Al punto che, magari è solo una coincidenza, rifiuterà sia la star del nostro cinema d’impegno, Jasmine Trinca, sia la star della commedia brizziana, Cristina Capotondi, mentre ritroverà emozione con la camerierina burina e sfrontata, Chiara, interpretata da Camilla Diana, che lo tiene in bilico, che lo rende geloso, che non gli fa mettere la mano nelle mutande.
TOMMASO KIM ROSSI STUART
Lì, dove Tommaso immagina siano tutti i vermi dei suoi problemi. Chiara gli apre la testa sui suoi problemi con il sesso e con le donne e lo costringe a uscire dalle maschere cinematografiche che di volta in volta Tommaso indossa. Fin anche troppo autoreferenziale, confuso ma molto sincero e disarmante nel suo volersi a tutti i costi aprire al pubblico in una specie di viaggio di autoanalisi, alla fine c’è anche un cammeo di sua moglie, Ilaria Spada, sarebbe facile prendere Tommaso per l’ennesima opera sui mal di pancia dell’attore romano più o meno impegnato.
E’ semmai un tentativo, anche riuscito, di portare a galla una interiorità che Kim Rossi Stuart, nato e cresciuto dentro il cinema, figlio di attore, Giacomo Rossi Stuart, e attore già da ragazzino, sente come se avesse dovuto nascondere per tutta la vita dietro (o davanti) la macchina da presa.
TOMMASO KIM ROSSI STUART CRISTIANA CAPOTONDI
L’ossessione del dover recitare sempre, anche nella vita, e il non poter avere, con le donne, un rapporto non mediato dalla finzione, ci riporta, ancora una volta, alle ossessioni della nostra commedia erotica maggiore degli anni ’70, penso a Dino Risi o a Pasquale Festa Campanile.
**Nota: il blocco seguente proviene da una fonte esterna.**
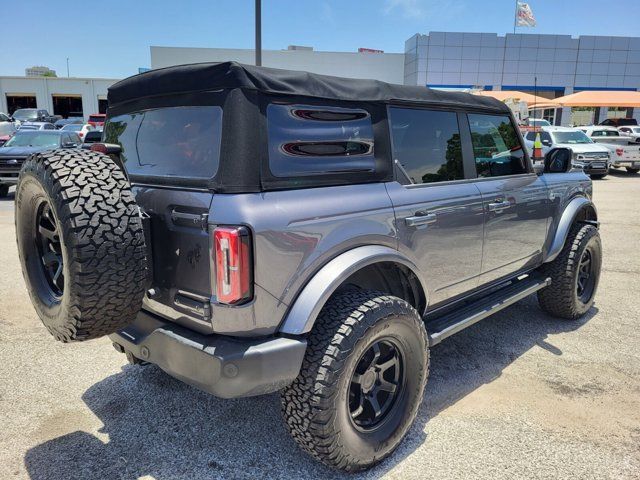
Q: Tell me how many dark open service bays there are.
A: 3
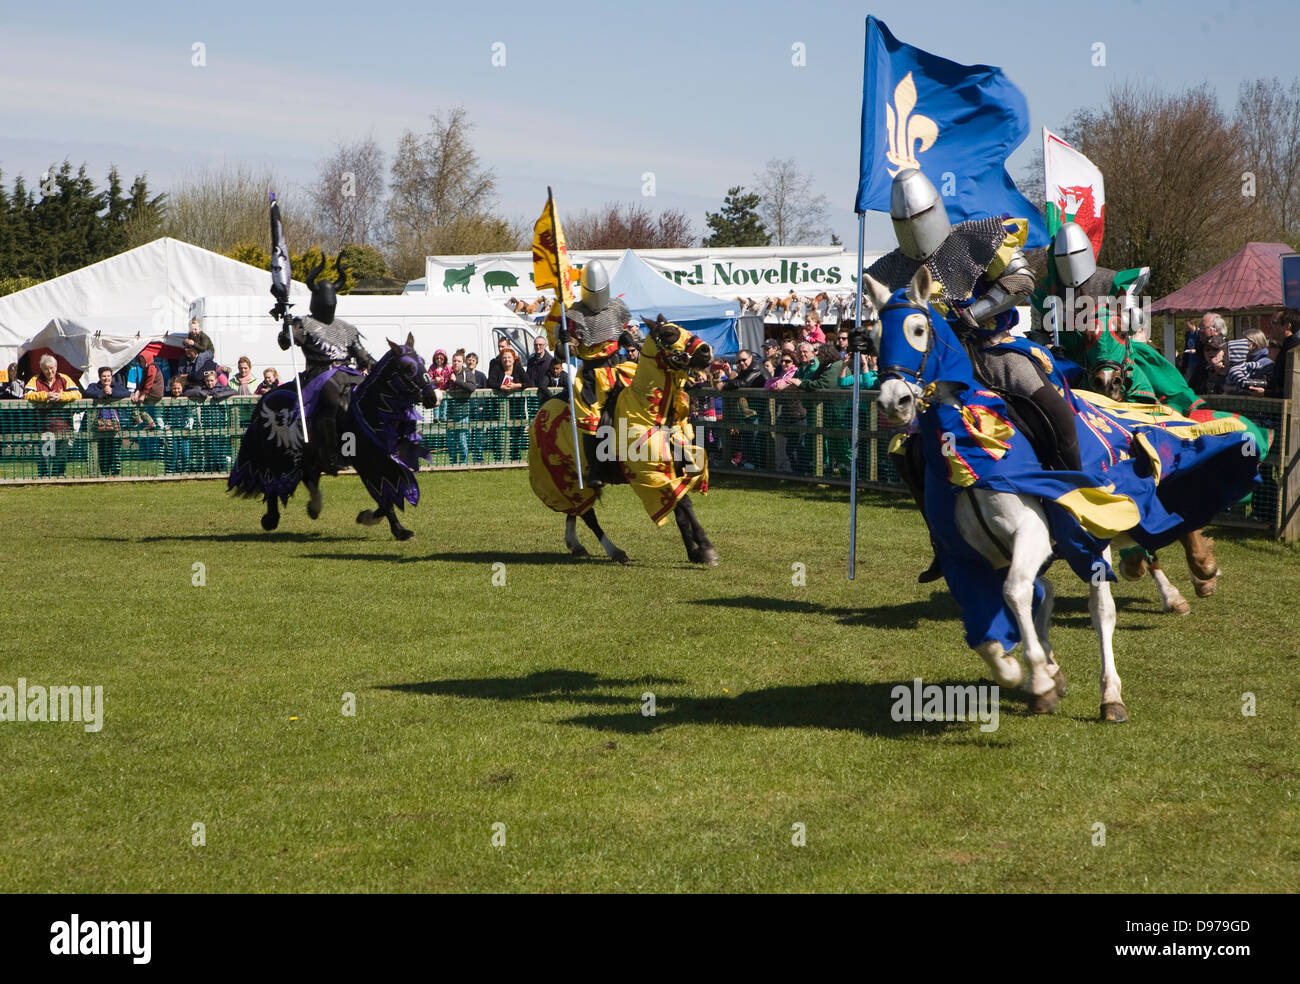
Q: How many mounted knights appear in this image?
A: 4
Ma se allora tutto era risolto con leggerezza anche grazie ai dirompenti attori del periodo, da Lando a Manfredi a Tognazzi, in questi ultimi venti-trent’anni, tutto si è incupito e si è come chiuso dentro a un involucro di pesantezza difficilmente penetrabile.
Al punto che anche la nostra commedia attuale migliore, penso a Perfetti sconosciuti, ne porta le conseguenze. Tommaso, in qualche modo più o meno inconscio, cerca di bucare questo involucro per tornare a una dimensione più reale che lo liberi dai suoi tormenti di attore e di uomo. Lo fa dentro i modelli del cinema italiano di oggi, dimostrando tutta la difficoltà che si prova nel volerne uscire. Francamente lo avrei messo in concorso. In sala dall’8 settembre.